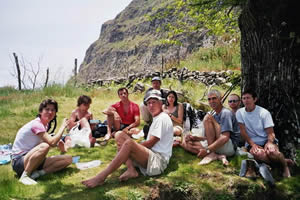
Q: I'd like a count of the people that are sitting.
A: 9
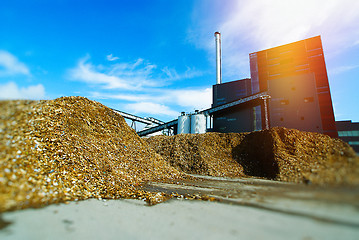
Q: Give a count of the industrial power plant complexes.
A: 1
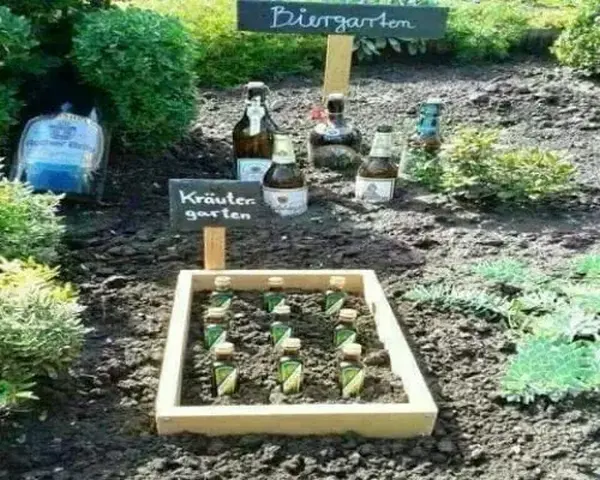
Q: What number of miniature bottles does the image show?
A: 9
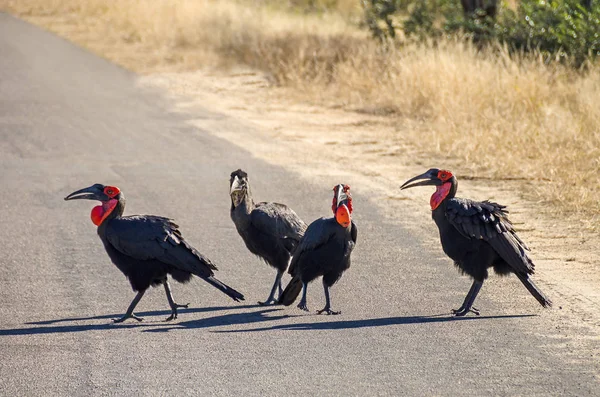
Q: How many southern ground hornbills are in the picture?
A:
-=-=-=-=-
- EXERCISE DIRECTIONS
Exclude all images and return the listing word for word.

- REPLY TO THE EXERCISE
Q: I'd like a count of the people that are sitting.
A: 9
Q: Give a count of the industrial power plant complexes.
A: 1
Q: What number of miniature bottles does the image show?
A: 9
Q: How many southern ground hornbills are in the picture?
A:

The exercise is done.